Jun 08, 2009
2007 Football Season
by: Jerry Byrd

The 2007 football season was one to remember for the Benton High Tigers and their coach, Mitch Downey.

Moving into Class 4A for the first time in the history of a school that didn't even have a football team when I started my sports writing career, the Tigers were 12-2 and reached the state semifinals before falling to two-time state champion Bastrop.

Two Benton players, junior running back Casey Henderson and offensive guard Cody Fain, are first-team selections on the Louisiana Sports Writers Association All-State team, and Downey is the LSWA "Coach of the Year" for the third time in the last nine years.

In 17 years since the Louisiana High School Athletic Association added a fifth class in football, Downey is the only coach, in any class, to be selected "Coach of the Year" three times.

That is especially remarkable considering the fact that Benton has never reached the state finals.

Dennis Dunn coached Evangel teams that won nine state titles, but he was "Coach of the Year" only once -- after the first championship. J.T. Curtis, Jr., the winningest coach in Louisiana history, has coached John Curtis teams that won 22 state titles, but he has been "Coach of the Year" only once since 1985. Don Shows has coached West Monroe teams that won six state titles and were runnersup to Evangel four times, but he has been "Coach of the Year" only twice since he launched his coaching career at Jonesboro-Hodge in 1977.

While other schools had more talent, the writers obviously felt that Downey did a better job with the available talent -- three times.

The only other Bossier Parish coaches who were selected "Coach of the Year" once were Will Marston of Haughton in 1990 and Joe Caldwell of Plain Dealing in 1972.

Hey, it could be worse. Neighboring Webster Parish and nearby DeSoto Parish have never produced a "Coach of the Year" in football.
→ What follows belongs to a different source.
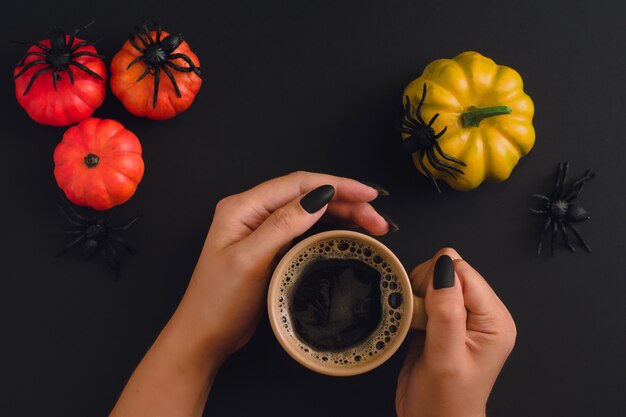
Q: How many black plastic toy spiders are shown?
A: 5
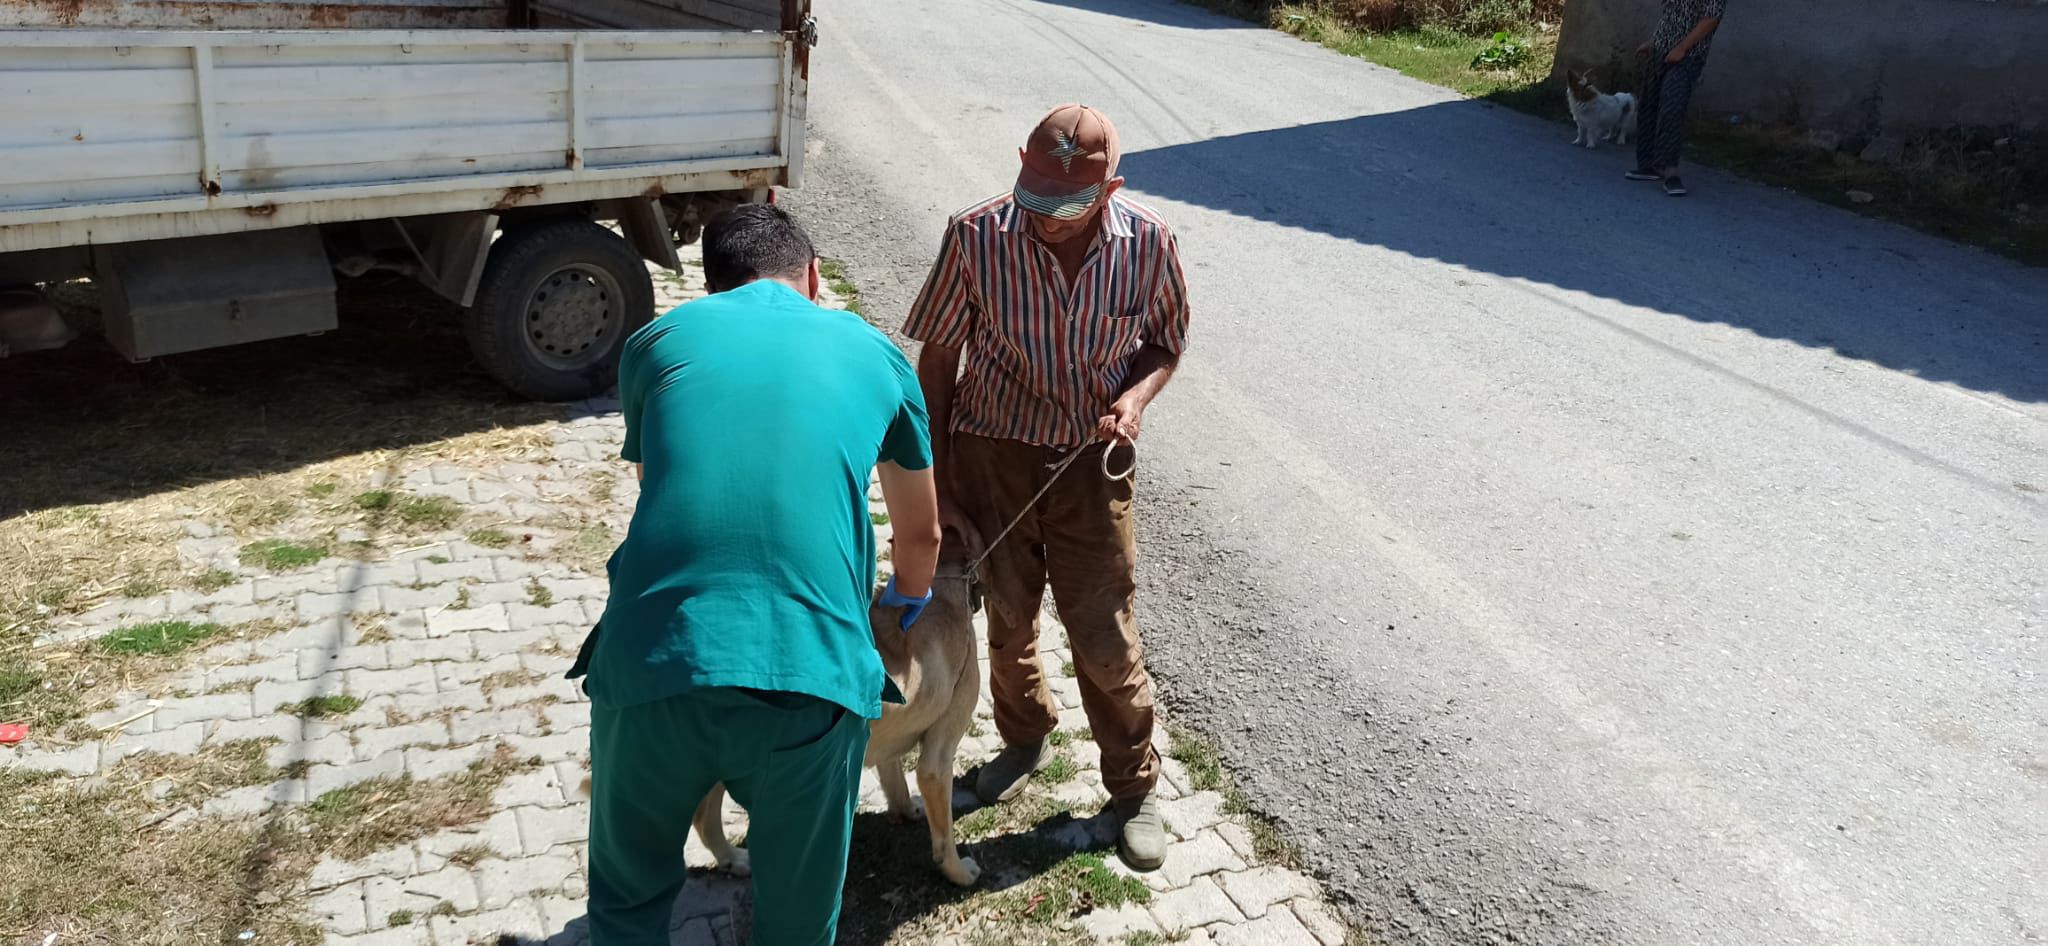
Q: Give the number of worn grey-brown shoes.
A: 2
Ten Caddo Parish coaches have won the award, the latest being Byrd's Mike Suggs in 2002, but the only one who won it twice, Lee Hedges, had a stadium named after him.

Curtis and Haynesville's Alton "Red" Franklin, Louisiana's winningest all-time coaches, won the awards often enough early in their careers to lead the list with five and four, respectively. Franklin was shut out from 1991 through 1995, when some of his best teams made a 69-2 run that included one win over West Monroe and three over Evangel. The Golden Tornado compiled winning streaks of 40 and 41 games during that run.

Downey joins a group of seven three-time winners that includes Shows. The others are Lewis Cook, Carroll Delahoussaye, Dutton Wall, Tim Detillier and Jack Salter. Downey is the only member of the group who didn't coach a team that reached the Superdome.

Six of those nine (all except Downey, Franklin and Shows) were South Louisiana coaches.

Whether you are talking about "Coach of the Year" or making the All-State team, the cards are stacked against anybody from North Louisiana because of the distribution of votes.

Consider this: Ruston's L.J. "Hoss" Garrett, who was the first Louisiana coach to win 200 games and held the record for many years at 270, was never selected "Coach of the Year."

Another legendary North Louisiana coach, Neville's Bill Ruple, barely made it. He was one of four recipients in 1962, the first year the sports writers selected a "Coach of the Year." That was also the last year of Ruple's remarkable 18-year Hall of Fame coaching career at Neville.

All of the Hall of Fame coaches who never won "Coach of the Year" weren't from North Louisiana schools. The list includes "Big Fuzzy" Brown of Istrouma, Gernon Brown of Jesuit (New Orleans), Joe Keller of Reserve, Perry Angle of Baker, Shannon Suarez of Sulphur and Bossier City product Johnny Robertson of Ferriday, to mention a few. In most cases, the award didn't exist during their careers, or at the peak of their careers.

Racer Holstead of Tallulah, who was never "Coach of the Year," ranked third behind Curtis and Franklin on the list of Louisiana coaching winners with 310 victories coming into the 2007 season, but his LHSAA career ended in the 1960s and he spent the remainder in the Louisiana Independent School Assn. Garrett retired in the late 1960s after switching from the Notre Dame Box to the T-formation with a team that included future LSU and NFL standouts Bert Jones and Andy Hamilton.